Jensen Huang beamed out over a packed conference hall in San Jose, California, on Wednesday as he announced his company’s new chip aimed at accelerating artificial intelligence algorithms. But metaphorically speaking, the CEO of chip maker Nvidia was looking over his shoulder.
Nvidia’s profits and stock have surged over the past few years because the graphics processors it invented to power gaming and graphics production have enabled many recent breakthroughs in machine learning (see “10 Breakthrough Technologies 2013: Deep Learning”). But as investment in artificial intelligence soars, Huang’s company now faces competition from Intel, Google, and others working on their own AI chips.
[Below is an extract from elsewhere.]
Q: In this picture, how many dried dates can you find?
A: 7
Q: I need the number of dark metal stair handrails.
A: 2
At Nvidia’s annual developer conference on Wednesday, Huang carefully avoided mentioning any competitors by name as he introduced Nvidia’s latest chip, named the Tesla V100. He referred to Google only as “some people,” for example. But he made clear swipes at the technology of Nvidia’s challengers, particularly when talking about the big opportunity opening up to supply AI chips for use in cloud computing.
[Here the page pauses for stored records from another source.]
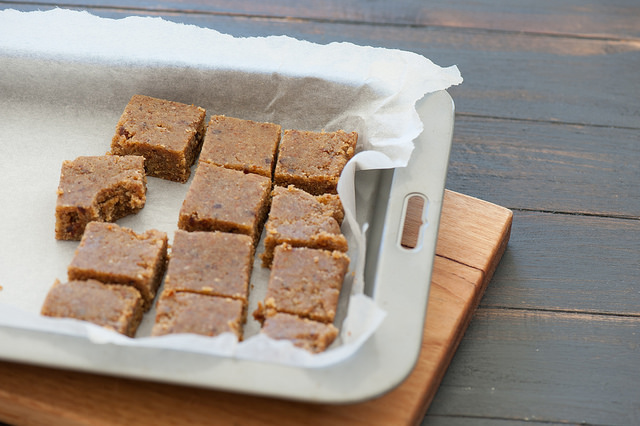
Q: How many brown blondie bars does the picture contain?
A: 12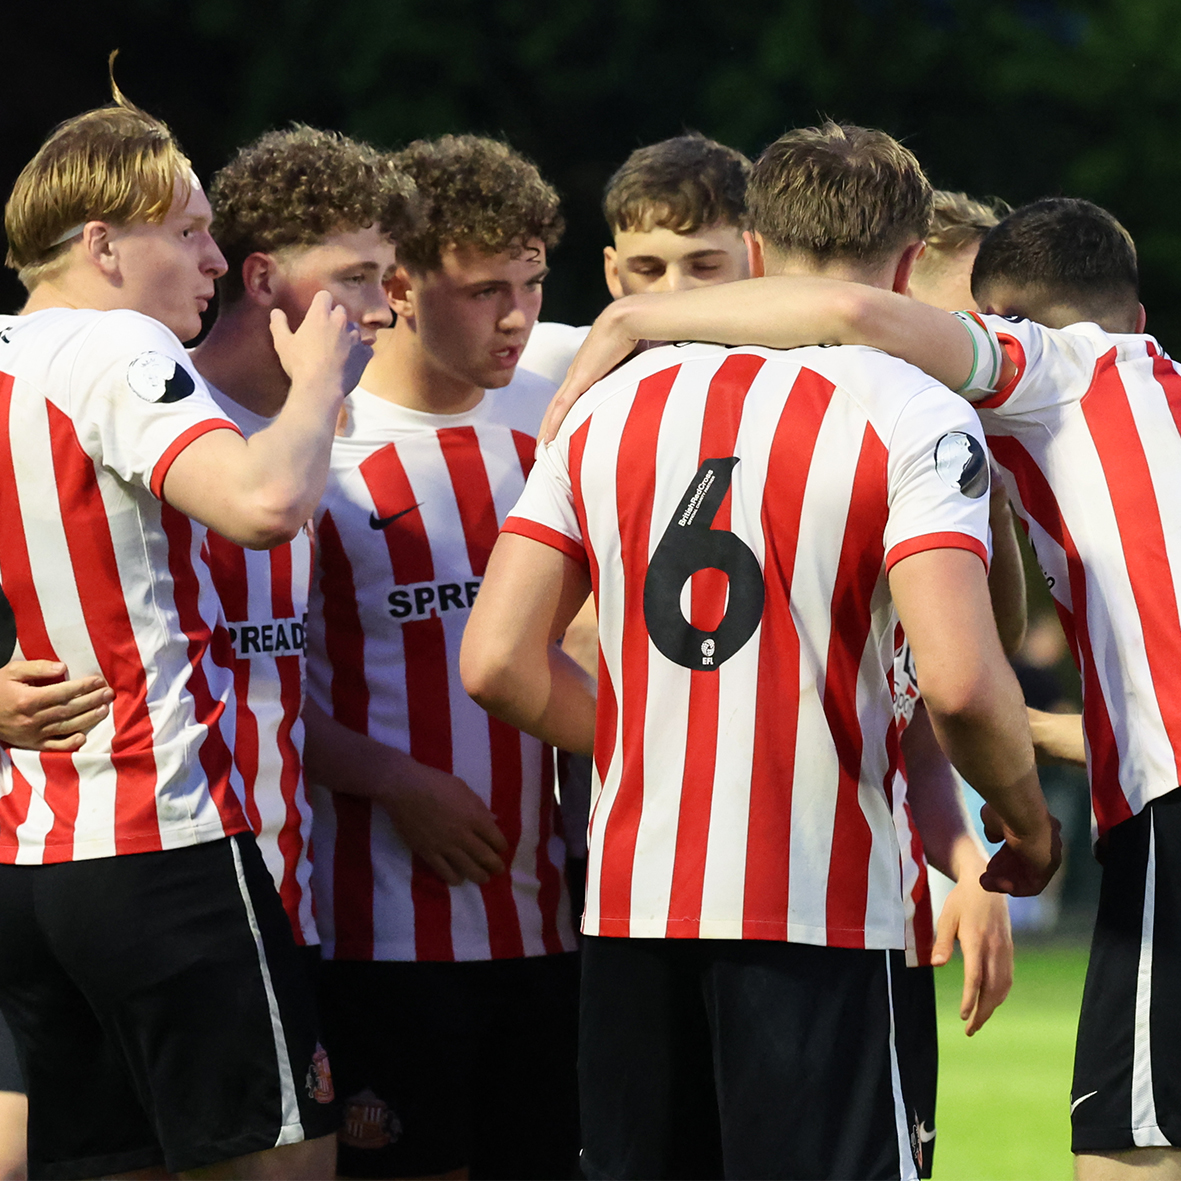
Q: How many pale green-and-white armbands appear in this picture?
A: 1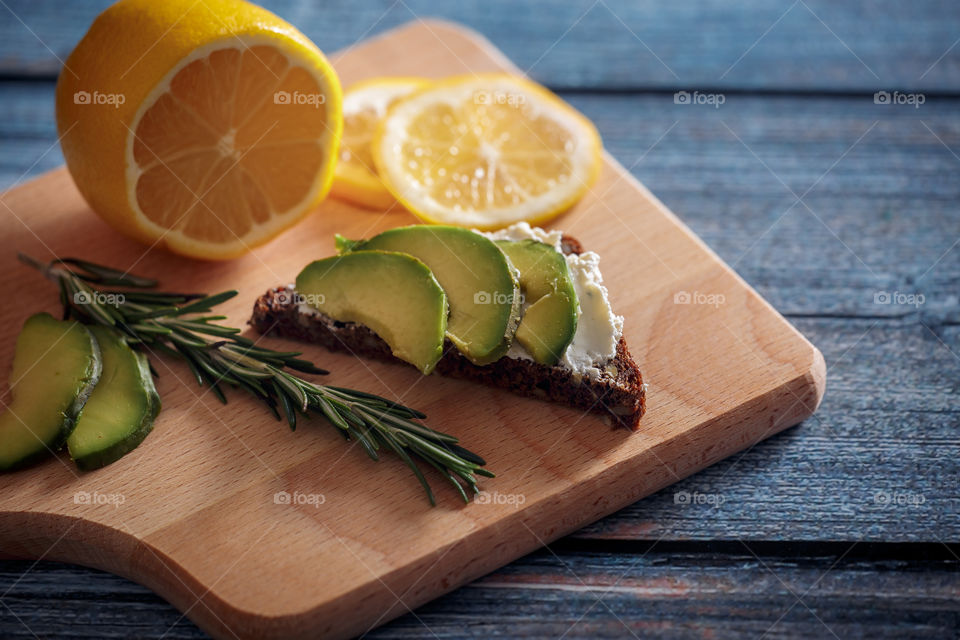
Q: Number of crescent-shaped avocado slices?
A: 5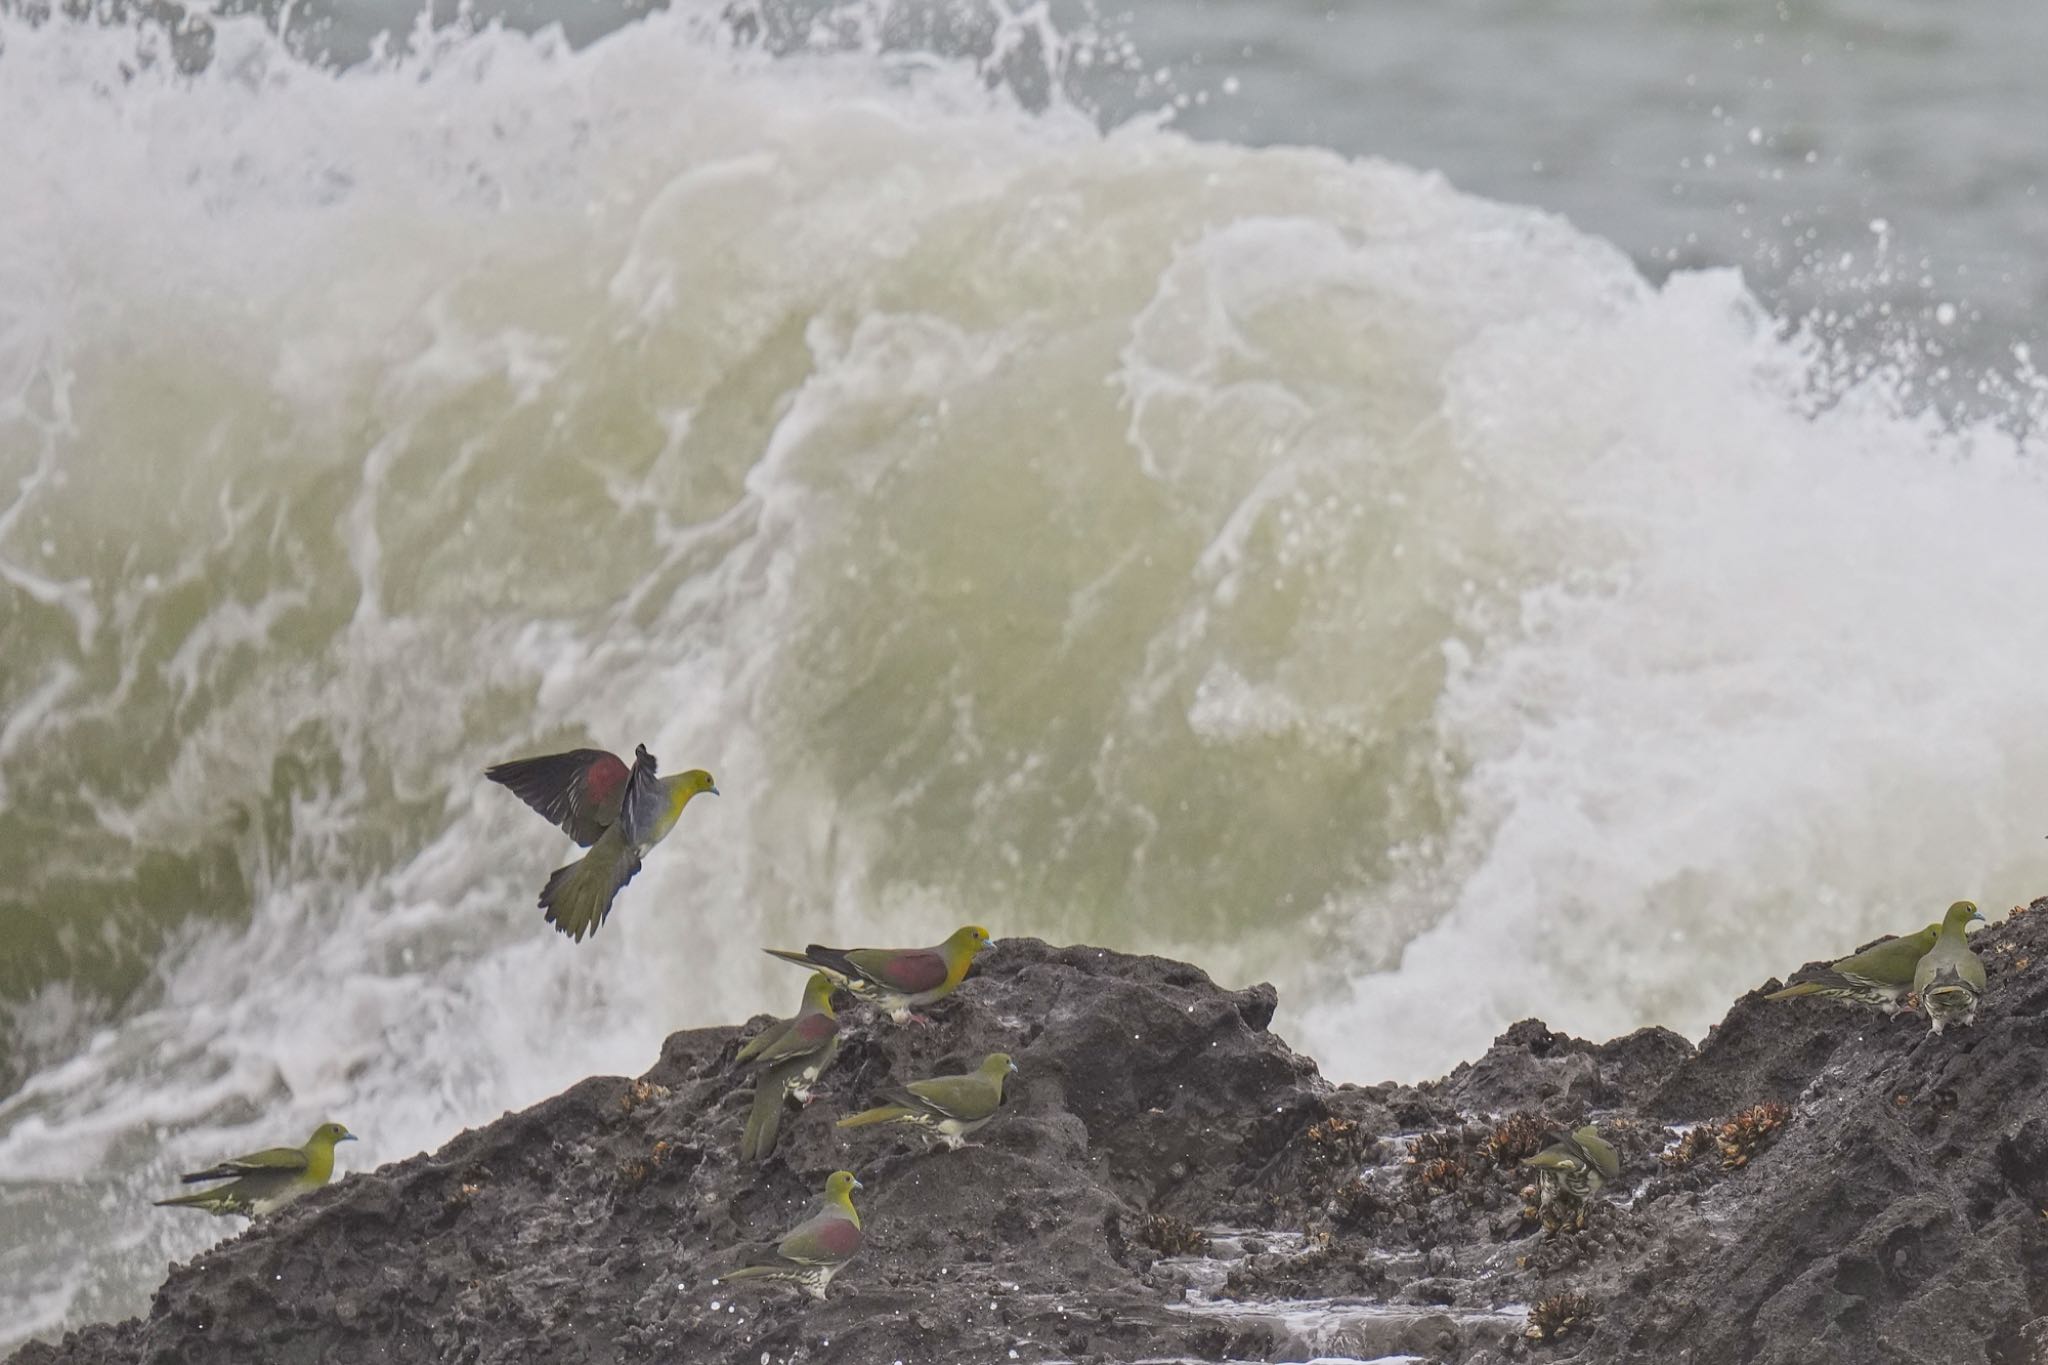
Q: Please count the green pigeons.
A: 9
Companies in many industries such as health care and finance are investing in machine-learning infrastructure. Leading cloud computing providers Google, Amazon, and Microsoft are all betting that many companies will want to pay them to run artificial intelligence software, and are going to spend heavily on new hardware to support that.
Nvidia came to dominate the burgeoning AI chip market by smartly seizing on a lucky coincidence. The basic mathematical operations needed for computer graphics are the same as those underlying an approach to machine learning known as artificial neural networks. Starting in 2012, researchers showed that by putting new power behind that technique, graphics processors permitted software to become much, much smarter at tasks such as interpreting images or speech.
As the AI market has grown, Nvidia has tweaked its chip designs with features to support neural networks. The new V100 chip announced this week is the culmination of that effort, and features a new core specialized for accelerating deep-learning math.
Huang said its power and energy efficiency would help companies or cloud providers to dramatically upgrade their capability to use AI. “You could increase the throughput of your data center by 15 times instead of having to build new data centers,” he said.
Nvidia’s new competitors argue that they can make hardware faster and more efficient at running AI software by designing chips tuned for the purpose from scratch instead of adapting graphics chip technology.
For example, Intel promises to release a chip for deep learning later this year built on top of technology acquired with startup Nervana in 2016 (see “Intel Outside as Other Companies Prosper from Graphics Chips”).
The company is also preparing to release a product to speed up deep learning based on technology from its $16.7 billion acquisition of Altera, which made chips called FPGAs that can be reconfigured to power specific algorithms. Microsoft has invested heavily in using FPGAs to power its machine-learning software and made them a core piece of its cloud platform, Azure.
Meanwhile, Google disclosed last summer that it was already using a chip customized for AI, developed in-house, called a Tensor Processing Unit, or TPU. The chips underpinned the software AlphaGo’s victory over a champion player of the board game Go last year. They aren’t for sale, but Google says companies that use its cloud computing services will get the benefits of their power and energy efficiency.
Several engineers that built Google’s chip have since left the company to form a startup with $10 million in funding called Groq that is building a specialized machine-learning chip. Other startups working on similar projects include Wave Computing, which says it is already letting customers test its hardware.
Huang claimed Wednesday that Nvidia’s technology hits a sweet spot other efforts don’t. Custom chips like Google’s TPU are too inflexible to work equally well with many different kinds of neural networks, he said—a significant downside given how quickly new ideas are being tested and adopted in AI. He claimed FPGAs, like those favored by Microsoft and being bet on by Intel, consume too much energy.
“We are creating the most productive platform for deep learning,” he said. As Huang’s rivals reveal more about their products this year, that claim will come under close scrutiny.